Problem details
Repeat each entry below exactly, omitting any picture it holds.

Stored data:
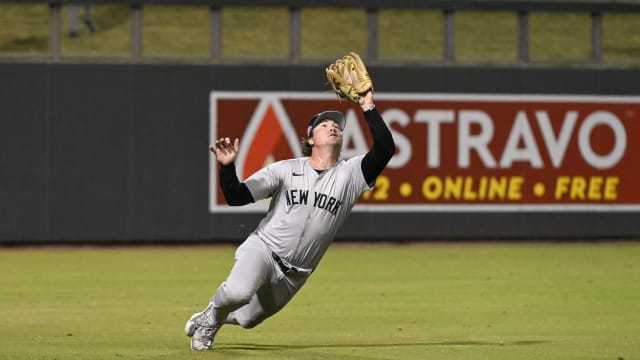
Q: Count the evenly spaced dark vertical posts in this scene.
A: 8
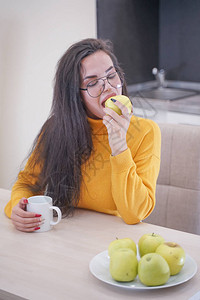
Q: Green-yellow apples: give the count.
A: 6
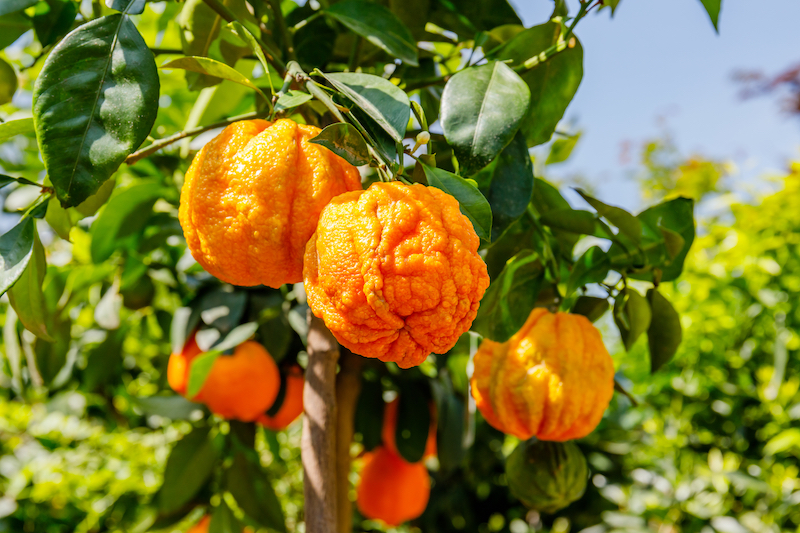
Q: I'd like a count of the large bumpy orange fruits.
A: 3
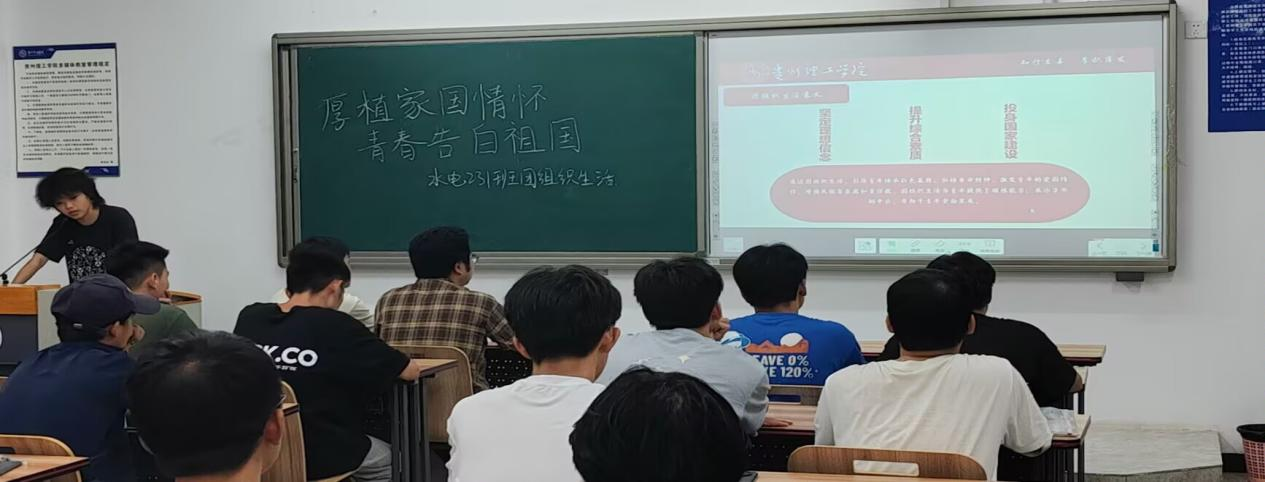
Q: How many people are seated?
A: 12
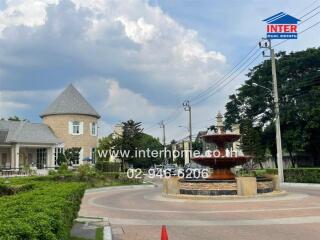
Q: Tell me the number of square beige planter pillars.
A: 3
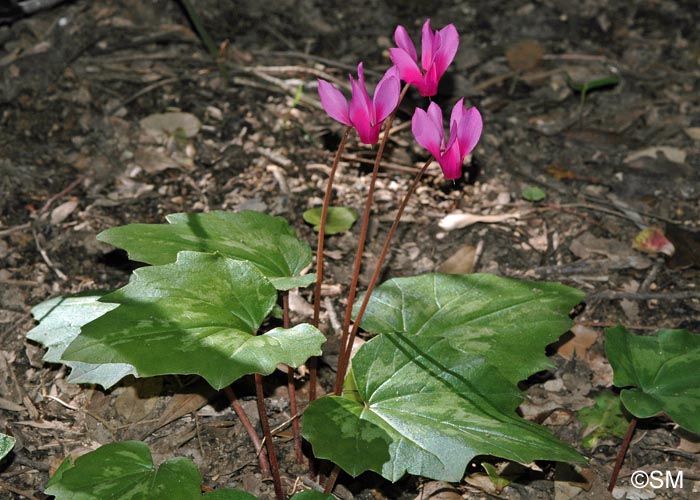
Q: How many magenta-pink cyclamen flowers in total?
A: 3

Your response
Q: Count the evenly spaced dark vertical posts in this scene.
A: 8
Q: Green-yellow apples: give the count.
A: 6
Q: I'd like a count of the large bumpy orange fruits.
A: 3
Q: How many people are seated?
A: 12
Q: Tell me the number of square beige planter pillars.
A: 3
Q: How many magenta-pink cyclamen flowers in total?
A: 3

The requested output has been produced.